Друг отца рассказывал, как все гремело и горело, когда немцы бомбили города и деревни. Как они добрались до большой реки и рыли окопы. Начался бой. Потом бойцов переправили на тот берег, а в это время отряды врага переправлялись на нашу сторону. По его словам, все это было задумано так: «они к нам, а мы бьем их с тыла. Бегали за немцами и от немцев».

Много лет спустя все, что рассказывал друг отца, Иван Семенович увидел в фильме «Битва за Москву». Детские впечатления отпечатались в памяти так, будто ребенок все это видел наяву. Имя того человека мальчик не запомнил. Солдат вернулся без ноги, а отец пропал. Хотя его видели живым после бомбежки и даже направили в госпиталь. Бомба, упавшая рядом с Семеном Мордовкиным-Михеевым, засыпала его землей. Еле откопали. Он оглох, ослеп и потерял голос. Что было дальше — не известно. Это случилось в день рождения Ивана.

Мама и двое сыновей ждали весточек с фронта, но их не было. 1942 год был голодным и холодным. Все, что было в хозяйстве перед началом войны — козы, овцы – уничтожили волки. Купить еду было не на что, колхоз еле-еле сводил концы с концами, оплачивать работу не всегда представлялось возможным.

Как-то мама предложила сыну поработать в колхозе. Восьмилетнего мальчика посадили на прицепные плуги. Эту мужскую работу он выполнял с достоинством, зная, что тем самым помогает фронту. Между тем, сельские девочки вязали шарфы, рукавички, носки и отправляли их в армию.

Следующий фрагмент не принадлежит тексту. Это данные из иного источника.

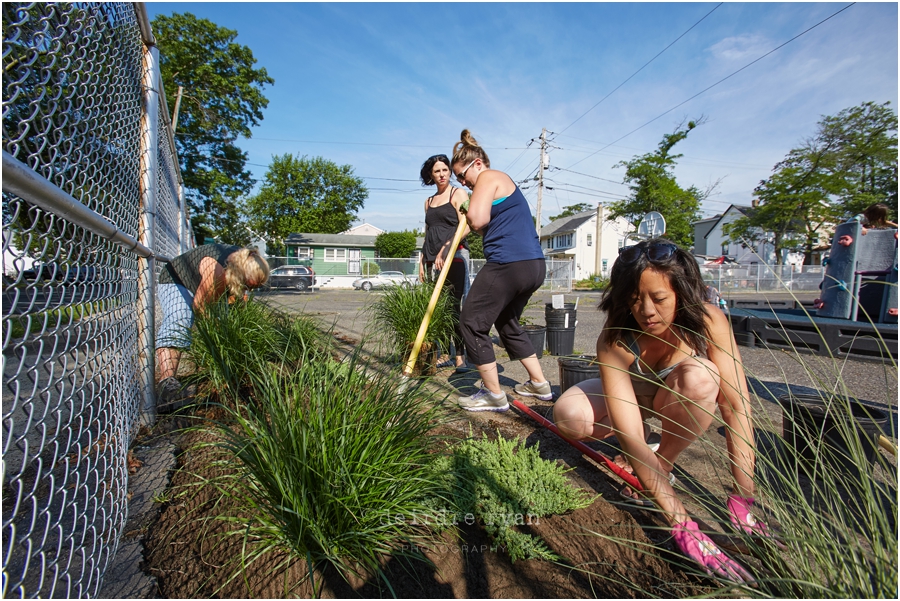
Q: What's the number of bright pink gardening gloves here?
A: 2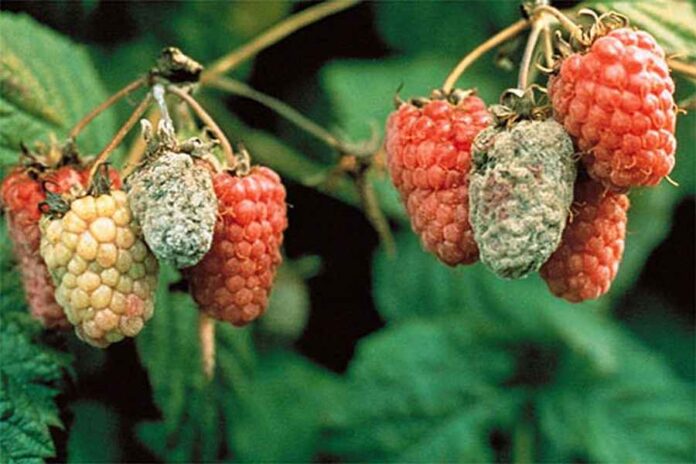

Некоторые делились последним: клали в посылку семена тыквы и подсолнуха. Так дети ощущали свою причастность к войне, приближая Победу.

Однажды мальчики так заболели, что могли умереть. Спас их мед. Это соседка пожалела голодающих ребятишек. Чайная ложка меда в день оказалась панацеей от всех болезней. Чуть позже, в 1946-ом, все-таки пришлось уехать к маминой сестре, в Узбекистан, город Новая Бухара. Там было легче с питанием. Но и на южных землях хлебнули горя – даже ели ежей и сусликов. И все же выжили.

С собой семья Михеевых привезла тетрадки, сшитые из газет. Писали на них ручками №86, чернила — из сажи. А в школу тогда Ваня ходил лишь до снега, потому что валенки были только у мамы.

Поселились не у тети, там все было занято беженцами, а в бараке с «подселением» — в комнате, где уже находилась женщина с ребенком. В железнодорожной школе Н.Бухары (г.Каган) Иван получил аттестат об образовании. Горком комсомола направил парня учиться в школу милиции.

Трудовая биография до пенсии была связана с органами МВД. За двадцать восемь лет дослужился до звания полковника, имеет правительственные награды. Но и после оформления пенсии продолжал работать. Когда умерла жена, переехал жить к дочке Екатерине в город Медынь. Е.И.Иванушкина работает в районной больнице.

Сейчас Иван Семенович Михеев полноправный житель Медыни и очень рад этому.